Da war die DÜSSELDORFER WELT noch in Ordnung. In der Käseglocke trinken NIKSCHUPS und TIPPZENTRALE jeder siegesgewiss ein Bier nach dem anderen auf den bevorstehenden Sieg …
Das Tippduo in Magdeburg life zum anfassen …


Kurz darauf startete auch schon das bewährte „Maschinenwerk“ der Nikschups: Abholung im Van, erste nette Gespräche, Ankunft in der Bördeklause und – zack – das erste Bier im Rachen. Lecker! Dabei musste ich kurz innehalten: Beim letzten Mal war ich nach nur einer Stunde bereits völlig „angezählt“ und k.o. Warum eigentlich?

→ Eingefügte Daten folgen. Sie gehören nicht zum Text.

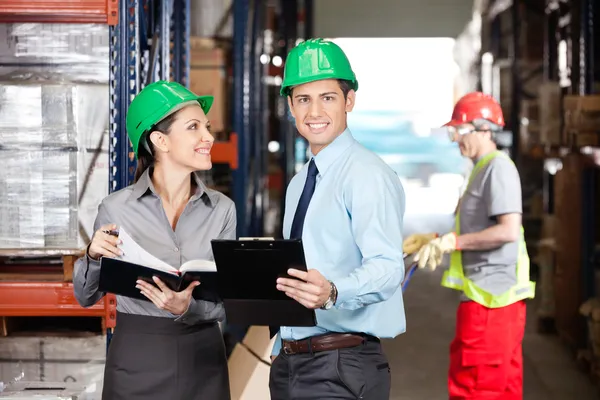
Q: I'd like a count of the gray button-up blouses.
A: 1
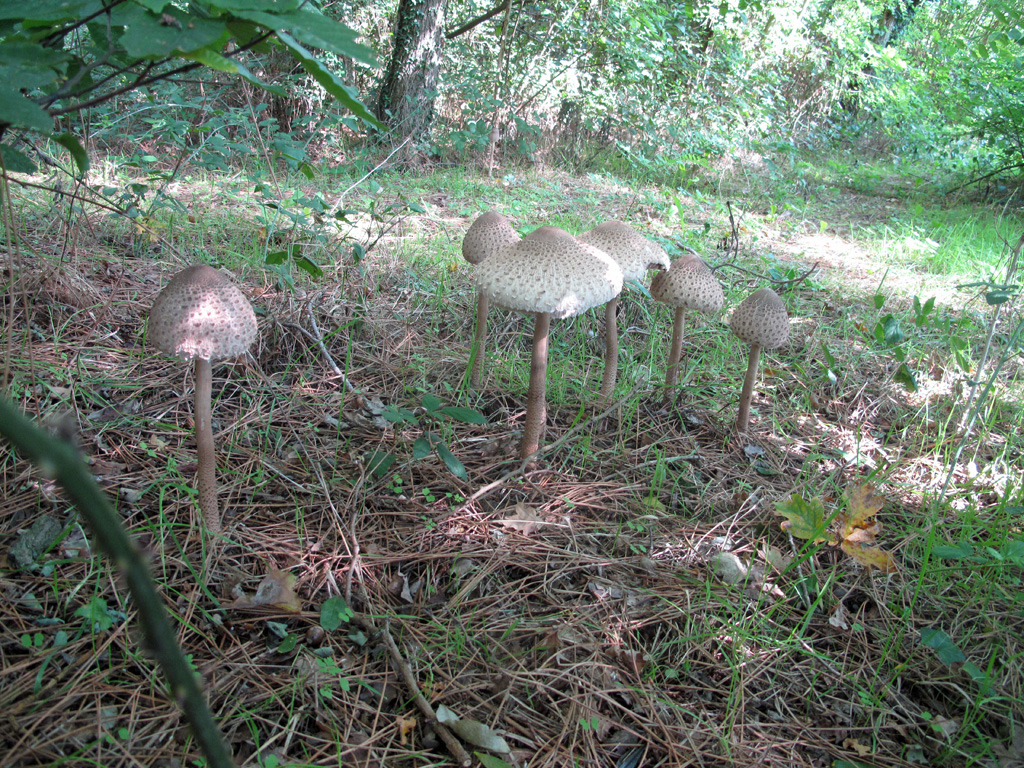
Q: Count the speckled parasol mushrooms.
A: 6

Ich glaube, ich habe es erst dieses Mal richtig verstanden: Wenn man jeden Tag an Kicktipp arbeitet, sieht man oft nur Zahlen, Bits und Bytes. Aber die echten Menschen dahinter sind etwas ganz anderes. Was eure Truppe da auf die Beine stellt, ist etwas ganz Besonderes. Dass ich mit Kicktipp ein kleiner Teil davon sein darf, hat mich damals schon umgehauen – und auch diesmal hat es mich emotional voll gepackt. Ihr seid die unglaublichste Tippgruppe, die es gibt. So viele verschiedene, tolle Charaktere. Was für eine herzliche, bunte Truppe! Der Abend war gefüllt mit so vielen schönen Gesprächen und Begegnungen, dass ich sie hier gar nicht alle aufzählen kann. Fest steht: Wir wissen jetzt, wer Achim Streich ist, wie man „Magdeburg“ richtig ausspricht und wie ein echtes Jägerschnitzel zubereitet wird. Ein fantastischer Abend, den Micha und ich an der Hotelbar bei einem Absacker gebührend ausklingen ließen.

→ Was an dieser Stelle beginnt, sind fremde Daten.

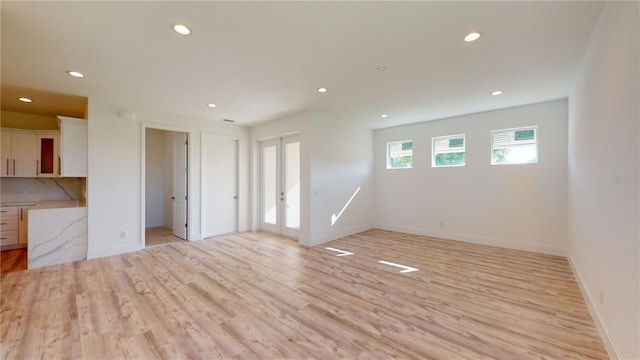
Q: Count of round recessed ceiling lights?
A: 8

Unter dem Sweatshirt von MICHAEL wird in der KÄSEGLOCKE die bisher noch diskret getragene DÜSSELDORFER WAHRHEIT sichtbar.
Die letzten Minuten des gemeinsamen Beisammenseins rinnnen unmittelbar vor dem Abstiegskrimi dahin.


Was für eine gelebte Gastfreundschaft! Wenn da nur nicht das Spiel am nächsten Tag gewesen wäre… Da muss ich doch mal anmerken: Eure Manieren auf dem Platz waren unterirdisch! Schenkt man Gästen nicht traditionell den einen oder anderen Punkt? Ist das wirklich zu viel verlangt? Zum Glück wart ihr vor dem Anpfiff noch sehr nett zu uns. Das ein oder andere Kaltgetränk auf der Heimfahrt hat uns dann über die Niederlage hinweggetröstet, auch wenn wir die dunkle Vorahnung haben, dass die Saison für uns noch sehr bitter enden könnte.

Das war auch Thema. Aber JANNING kannte ja HEINZ KRÜGEL schon aus dem Jahr 2016.
Damals bebte der ROTEHORN-PARK mächtig.

Damit wir uns nicht erst in zehn Jahren wiedersehen, lade ich euch hiermit nach Düsseldorf ein. Ein Abend mit Altbier und „Himmel & Ähd“ geht auf mich. Dann lernt ihr im Gegenzug, wer Toni Turek war, wie man „Himmel & Ähd“ zubereitet und warum der Kellner bei uns „Köbes“ heißt.